NBA star Kyrie Irving defends decision to promote antisemitic movie
By PHILISSA CRAMER
(JTA) — Brooklyn Nets guard Kyrie Irving is defending his decision to promote a movie that argues that Jews were responsible for the transatlantic slave trade, despite criticism from his team’s owner.
“I’m disappointed that Kyrie appears to support a film based on a book full of anti-semitic disinformation,” Nets owner Joe Tsai tweeted on Friday, shortly after Irving tweeted a link to the Amazon listing for a 2018 film called “Hebrews to Negroes: Wake Up Black America!”
The film is based on an earlier book by the same name advancing the oft-repeated false claim that Jews dominated the slave trade. While Jews participated in the slave trade, the claim — advanced by antisemites including Nation of Islam leader Louis Farrakhan and former Ku Klux Klan leader David Duke — is widely understood by scholars and watchdogs as antisemitic. The film and book also argue that Black Americans are the “real” Jews, a belief that is core to Black Hebrew Israelite doctrine.
Irving, who has a long track record of engaging with conspiracy theories, including about COVID-19, said late Saturday night during a press conference after the Nets’ loss to the Indiana Pacers that he did not regret sharing information about the film.

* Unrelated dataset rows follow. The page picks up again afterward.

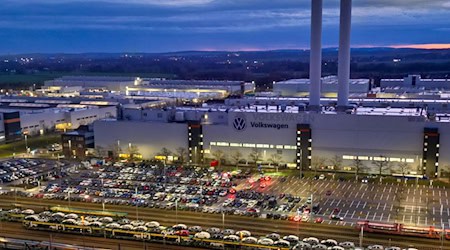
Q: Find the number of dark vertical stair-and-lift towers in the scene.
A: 3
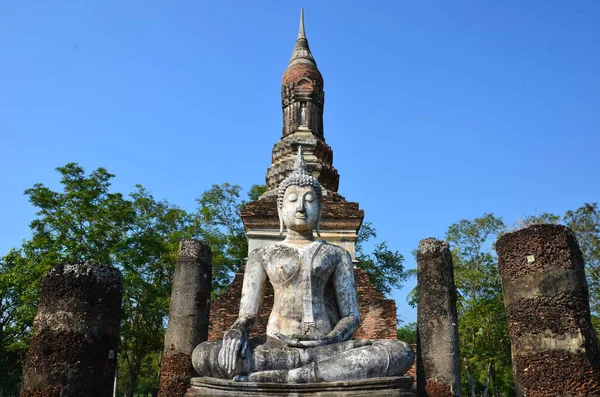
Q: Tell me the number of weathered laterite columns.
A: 4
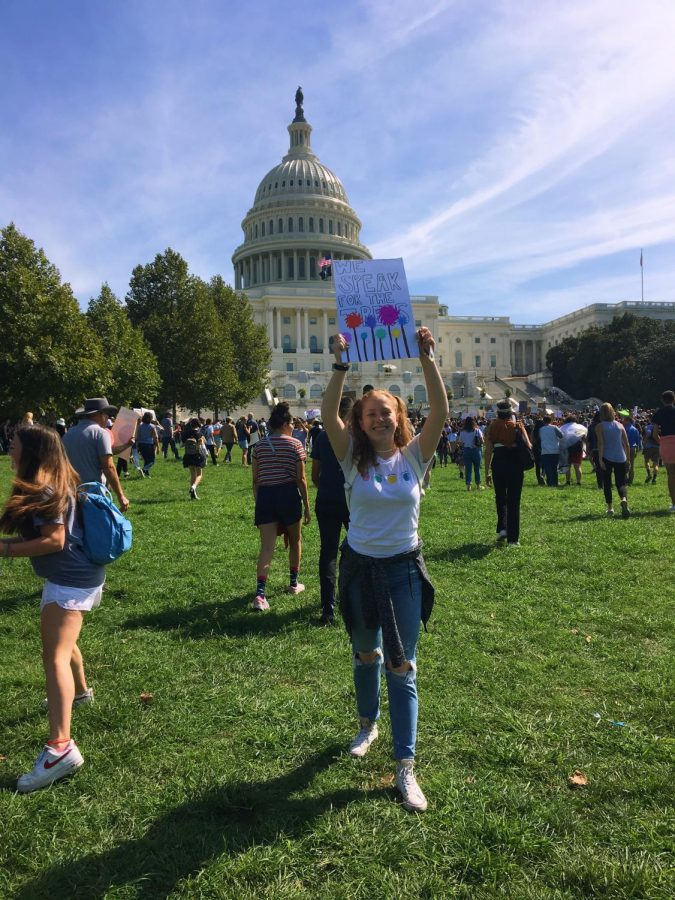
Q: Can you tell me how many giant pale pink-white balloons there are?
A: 0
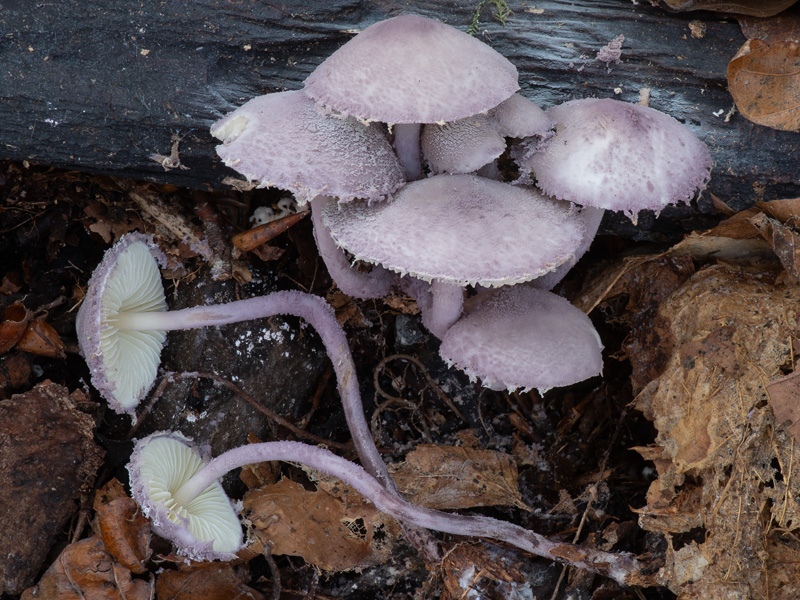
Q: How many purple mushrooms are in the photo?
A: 9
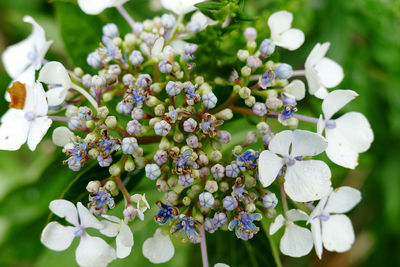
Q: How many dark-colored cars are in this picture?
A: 0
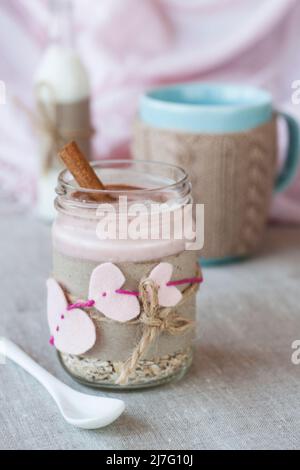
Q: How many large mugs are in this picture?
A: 1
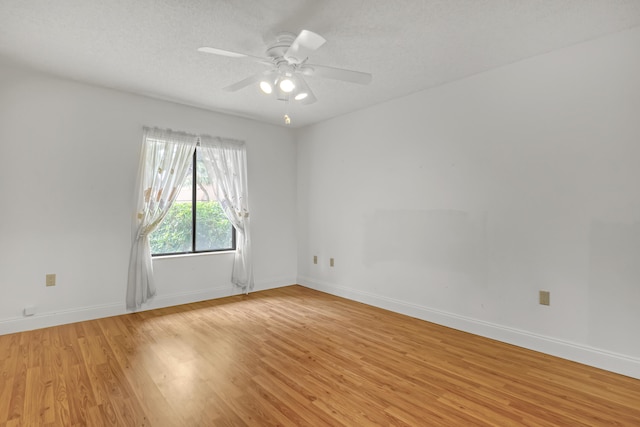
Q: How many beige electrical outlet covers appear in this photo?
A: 4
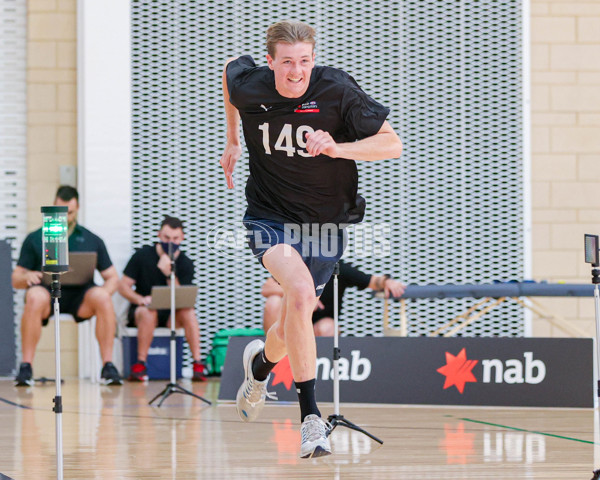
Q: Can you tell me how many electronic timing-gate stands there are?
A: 4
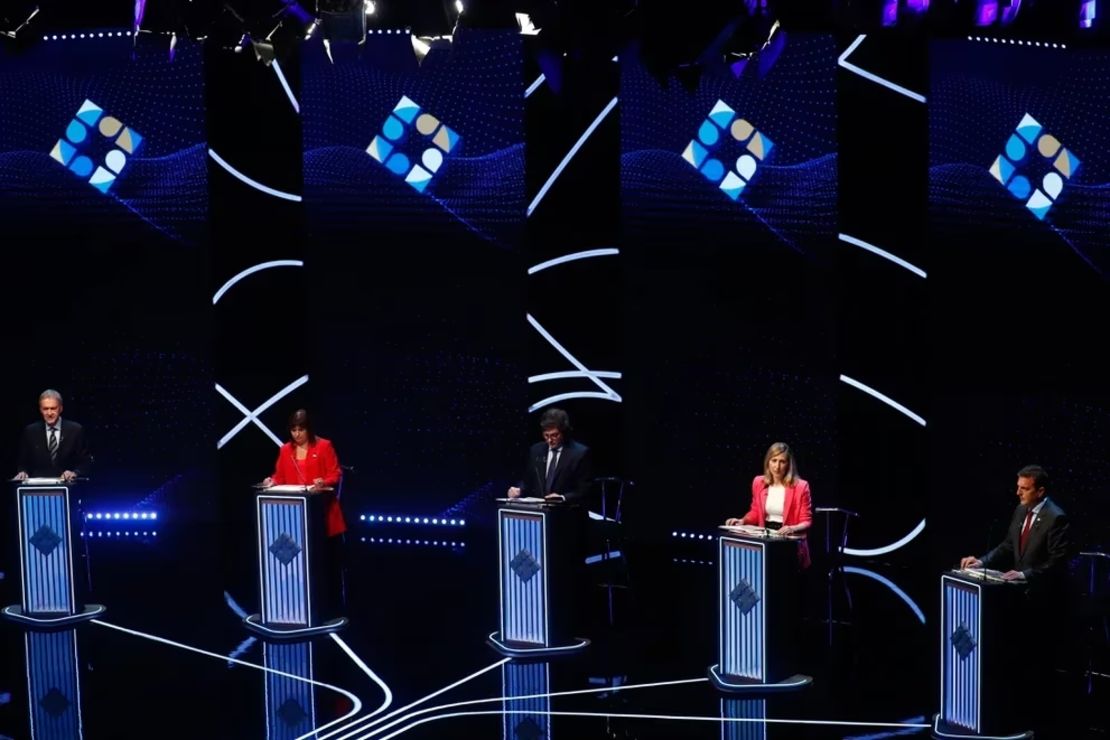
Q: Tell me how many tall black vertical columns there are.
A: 3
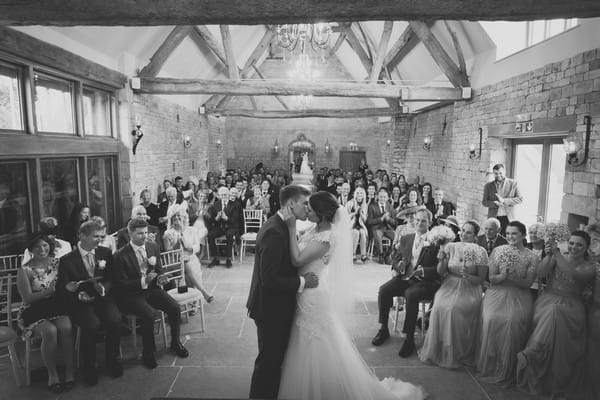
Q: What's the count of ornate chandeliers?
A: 2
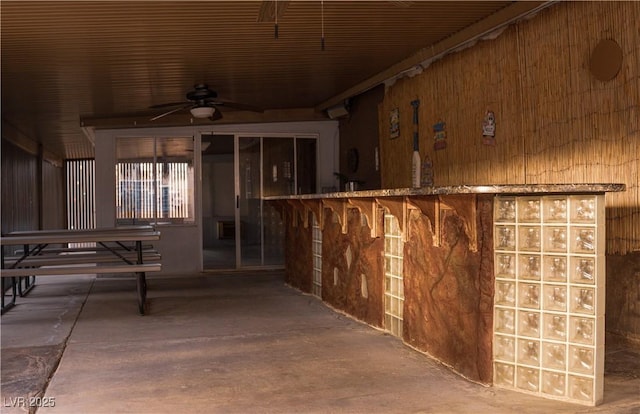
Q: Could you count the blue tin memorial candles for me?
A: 0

“I’m not going to stand down on anything that I believe in,” he said, according to a report by ESPN. “I’m only going to get stronger because I’m not alone. I have a whole army around me.”
He had previously tweeted, “I meant no disrespect to anyone’s religious beliefs. The ‘Anti-Semitic’ label that is being pushed on me is not justified and does not reflect the reality or truth I live in everyday. I embrace and want to learn from all walks of life and religions.”
Irving’s promotion of the film comes amid a flurry of attention to Jews spurred by antisemitic comments made earlier this month by rapper Kanye West, who has faced a slew of penalties after vowing to “go death con 3 on Jewish people” and boasting that he could “say antisemitic s—” without repercussions. Among the consequences has been the end of his contract with Adidas, which produced his immensely profitable Yeezy line of sneakers.
Irving, too, has had a lucrative contract with an athletic wear company, in his case with Nike. The Kyrie line reportedly generated $11 million in income for him in 2019, but the line was seen as unlikely to be extended because it is unclear whether Irving, a seven-time All-Star, will continue to play in the NBA after this season. (The Nets did not renew his contract after he was unable to play during much of the last season because he refused to be vaccinated against COVID-19.)
The CEO of the Anti-Defamation League, which called for West to have his contract canceled, praised Tsai and the Nets organization for condemning Irving’s promotion of the film. “All of us at @ADL appreciate your leadership and look forward to continuing our discussions,” Jonathan Greenblatt tweeted on Saturday night, prior to Irving’s latest comments.
The Nets “strongly condemn and have no tolerance for the promotion of any form of hate speech,” the team said in a statement issued Friday night. “We believe that in these situations, our first action must be open, honest dialogue. We thank those, including the ADL, who have been supportive during this time.”
Irving’s original post went up at the same time that entrepreneur and provocateur Elon Musk took control over Twitter, emboldening trolls and antisemites who would benefit from Musk’s pledge to loosen content moderation policies on the social media platform. In his comments Saturday night, Irving indicated that he believed his promotion of the film should be accepted speech.
“It’s on a public platform. Did I do anything illegal?” Irving said during the press conference. “Did I hurt anybody? Did I harm anybody?”